··· EXTRACTED RECORDS

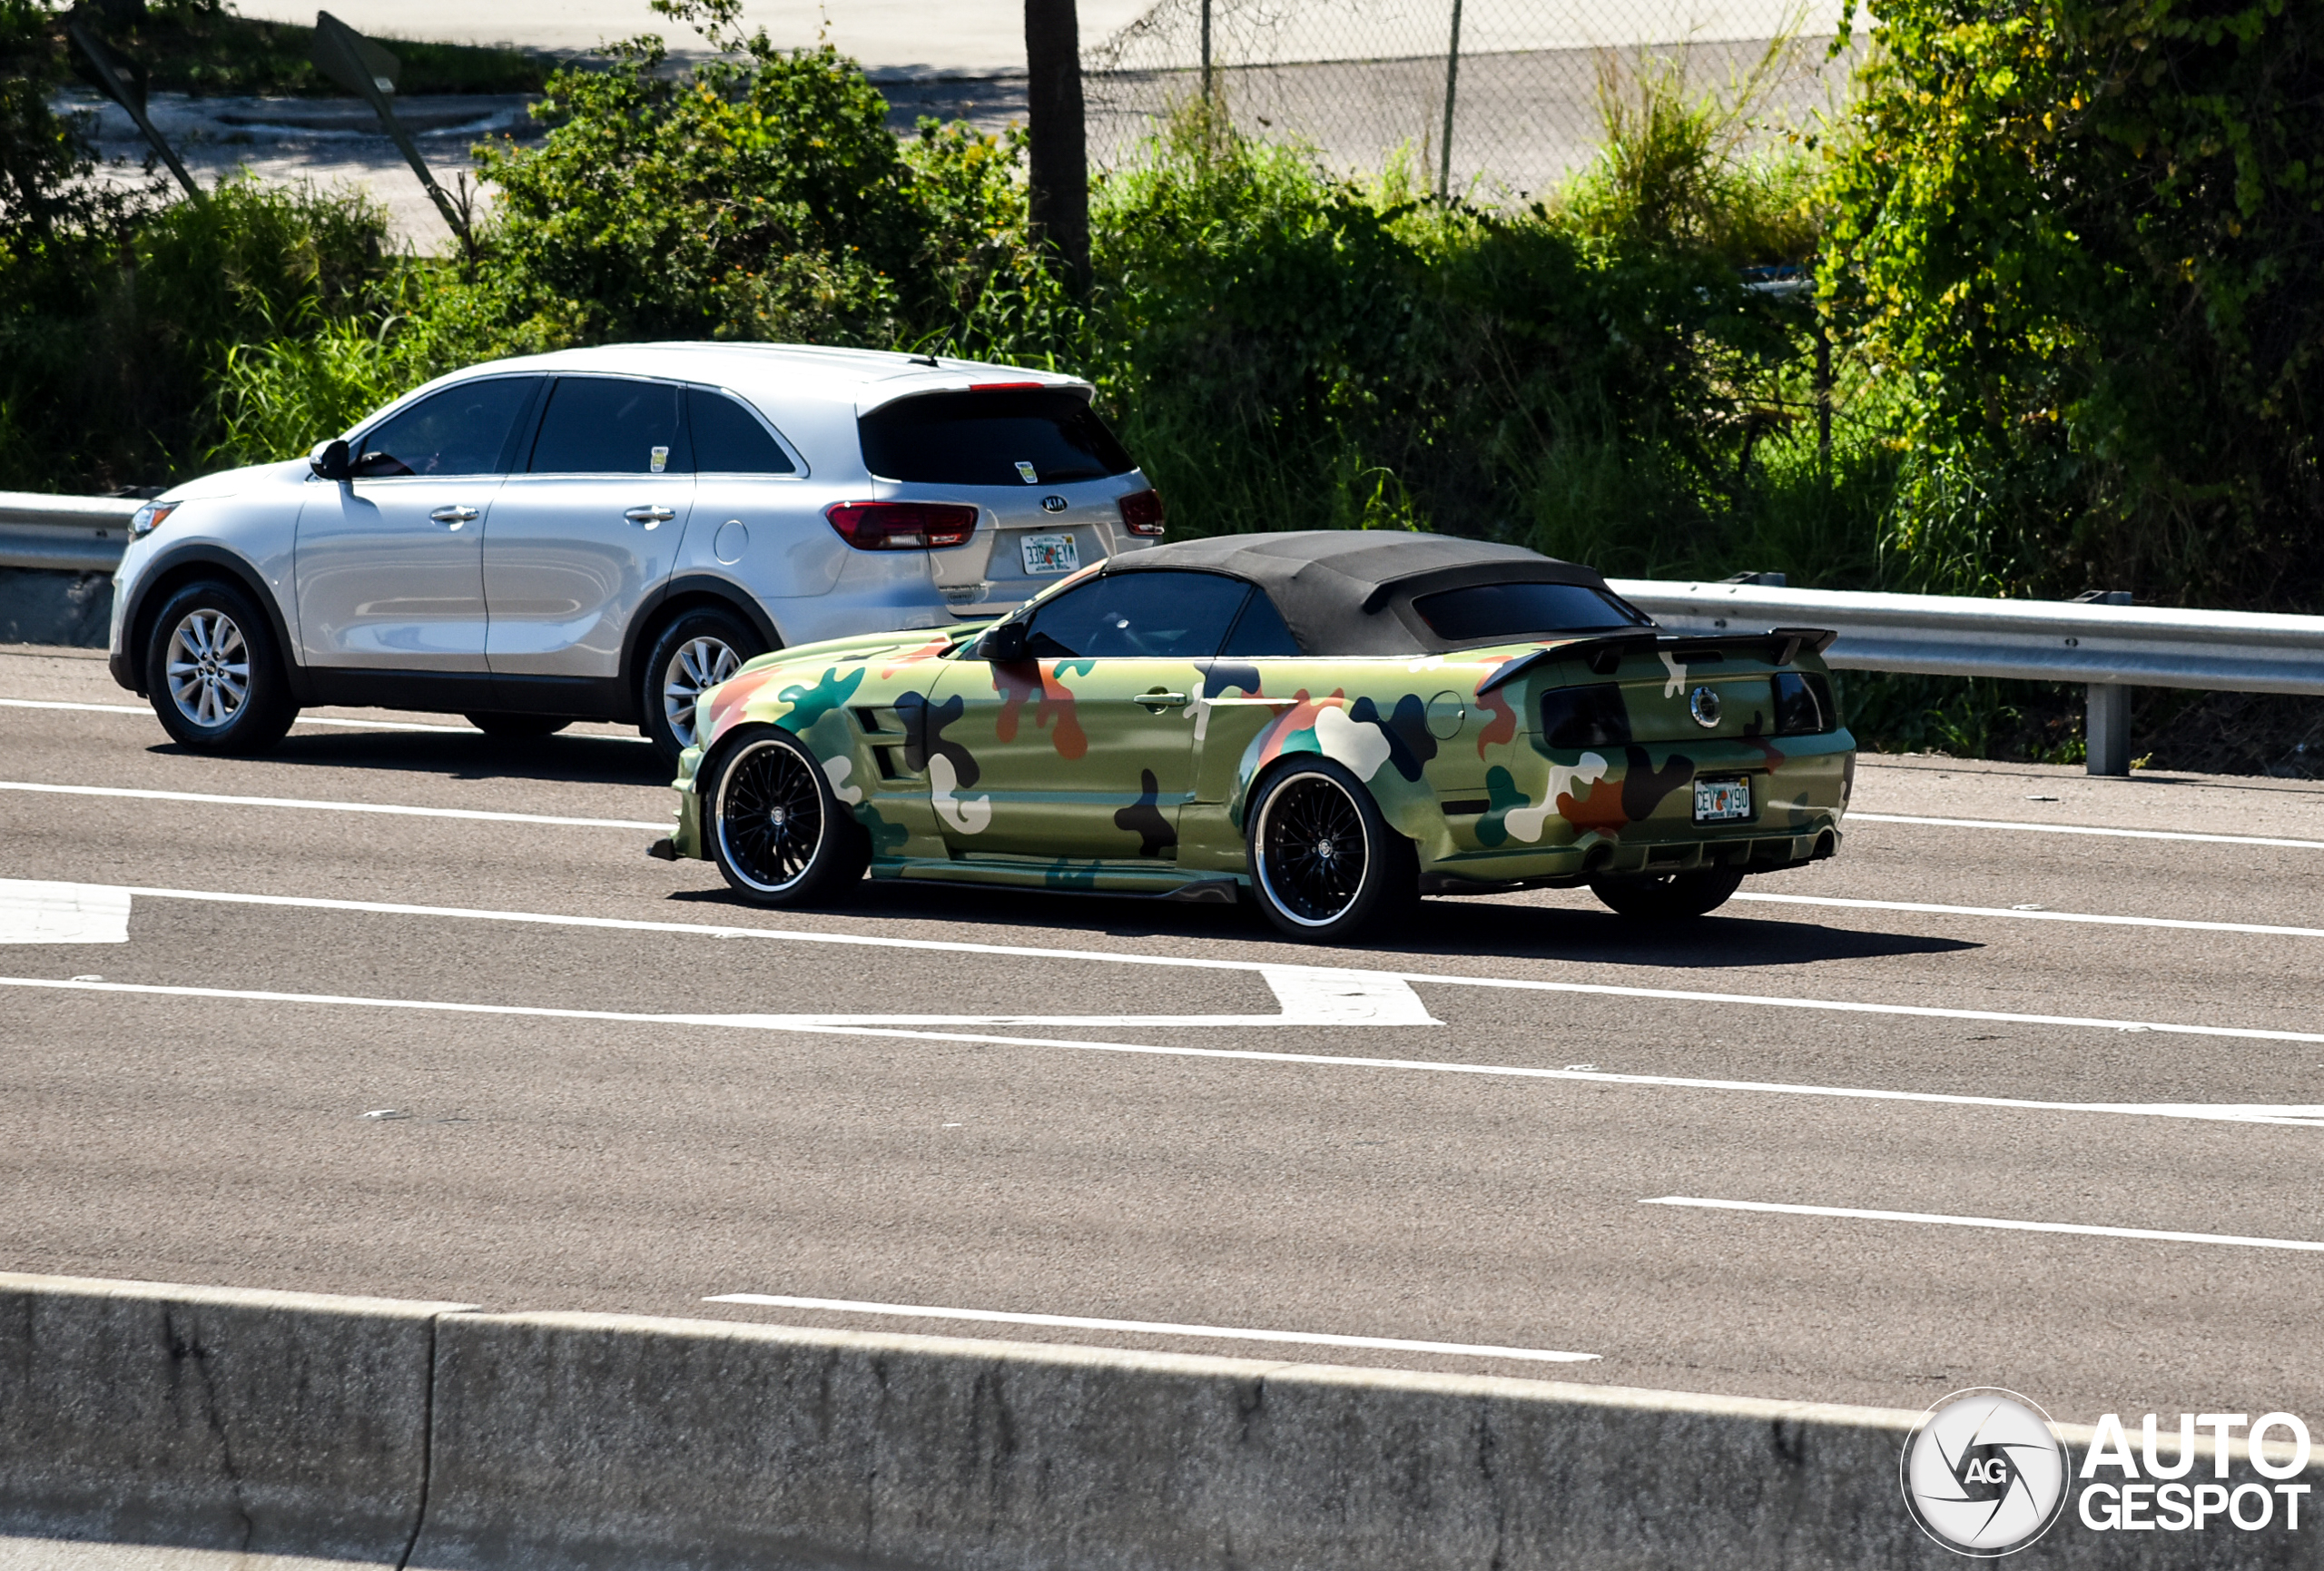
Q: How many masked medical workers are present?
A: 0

······
··· EXTRACTED RECORDS

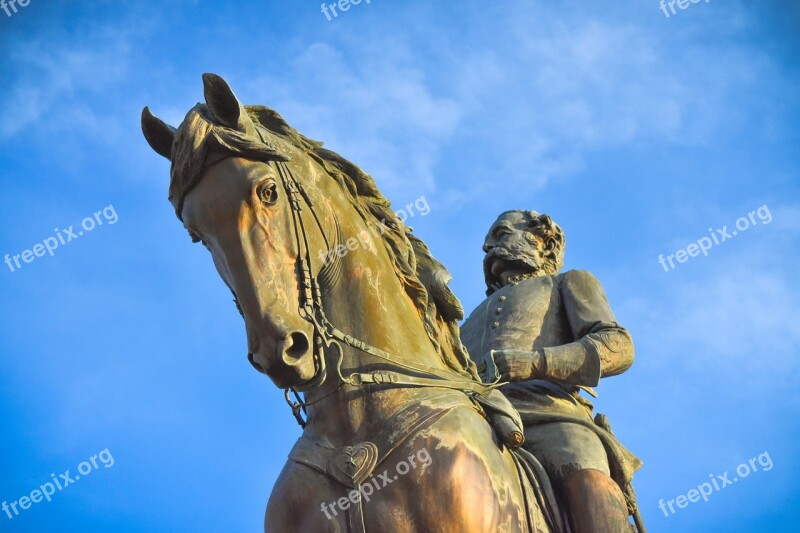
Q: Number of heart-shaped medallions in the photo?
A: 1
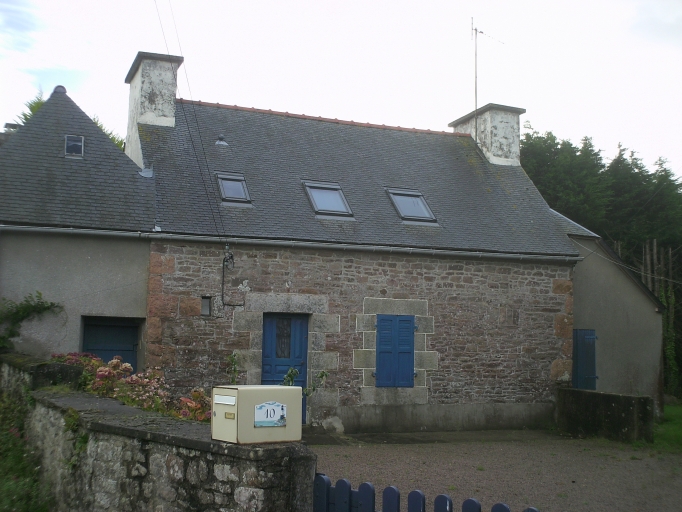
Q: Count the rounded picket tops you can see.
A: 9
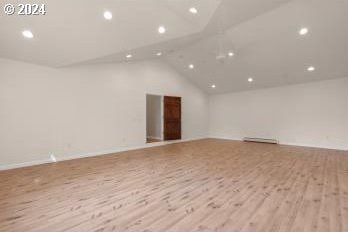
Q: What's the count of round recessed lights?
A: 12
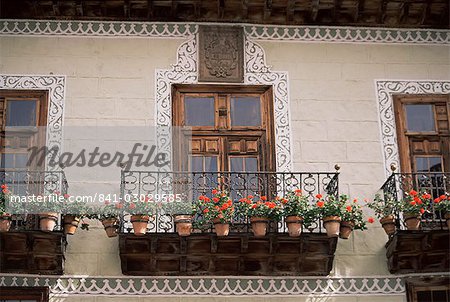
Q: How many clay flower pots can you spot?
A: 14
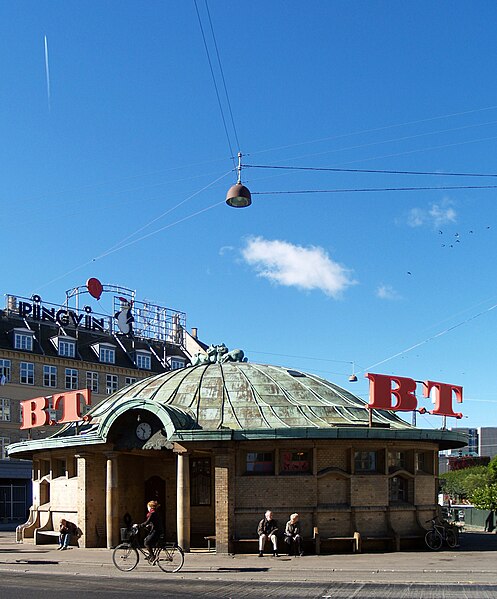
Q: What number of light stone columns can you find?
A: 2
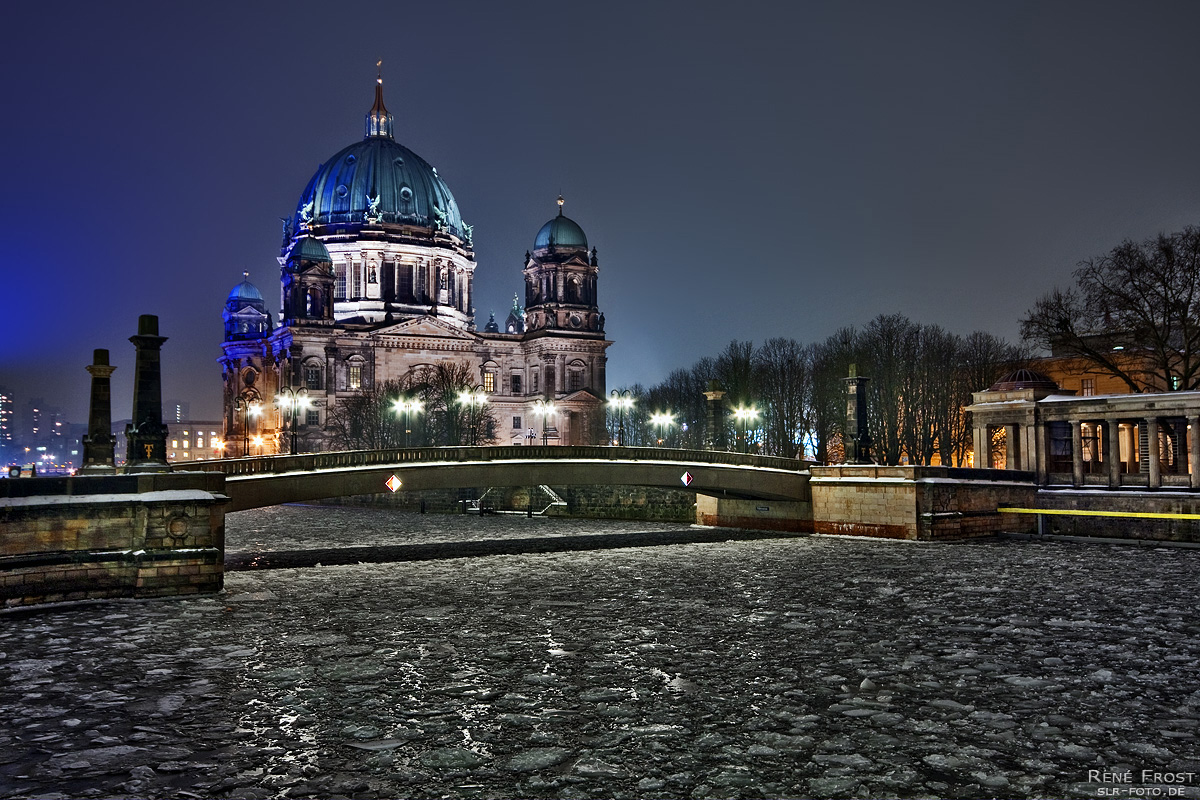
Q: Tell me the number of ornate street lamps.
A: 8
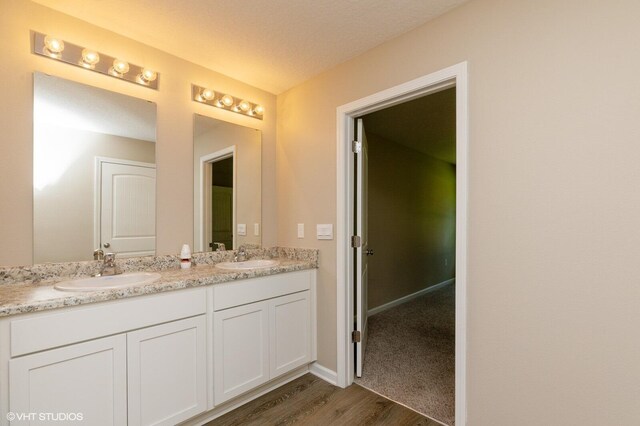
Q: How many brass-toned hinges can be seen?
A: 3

······
··· EXTRACTED RECORDS

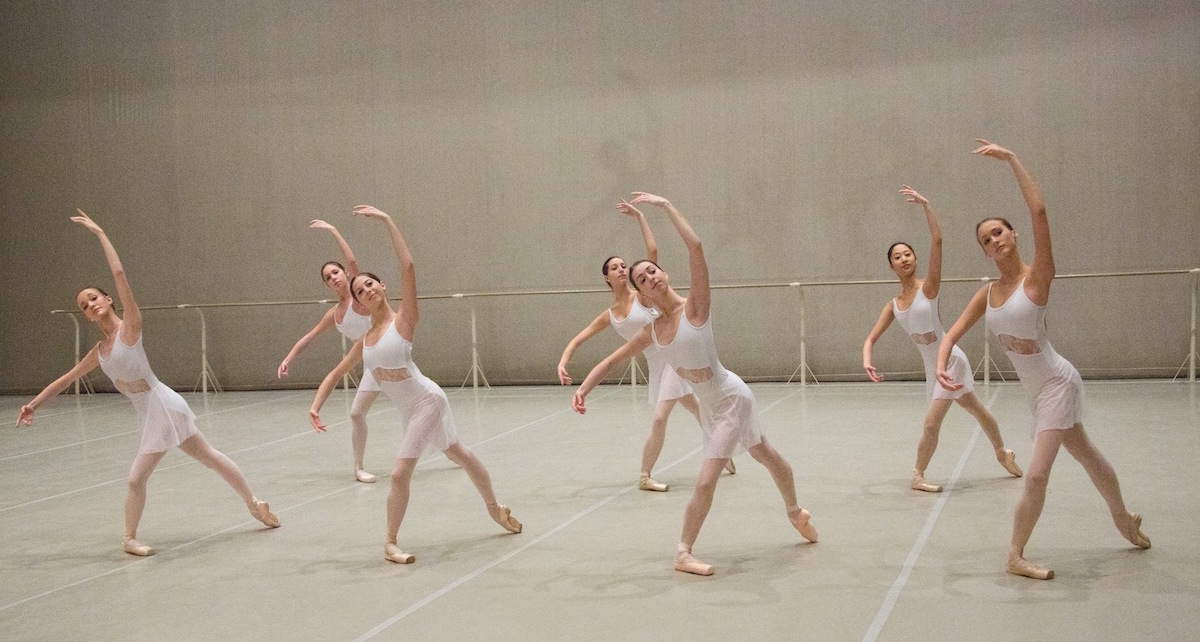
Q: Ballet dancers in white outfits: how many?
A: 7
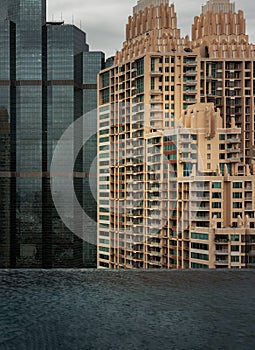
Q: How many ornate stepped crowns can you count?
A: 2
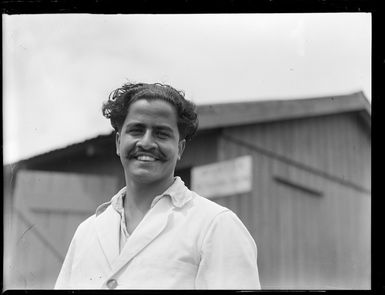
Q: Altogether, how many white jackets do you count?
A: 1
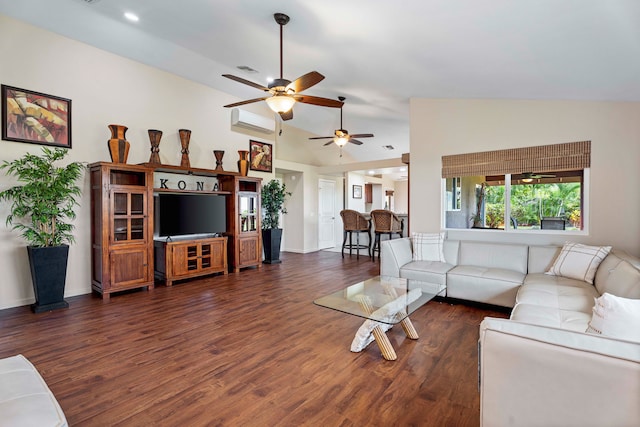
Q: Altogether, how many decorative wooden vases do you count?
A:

······

WORK INSTRUCTION: Some lines above contain the word "Altogether". Copy each of them.

TASK RESPONSE:
Q: Altogether, how many white jackets do you count?
Q: Altogether, how many decorative wooden vases do you count?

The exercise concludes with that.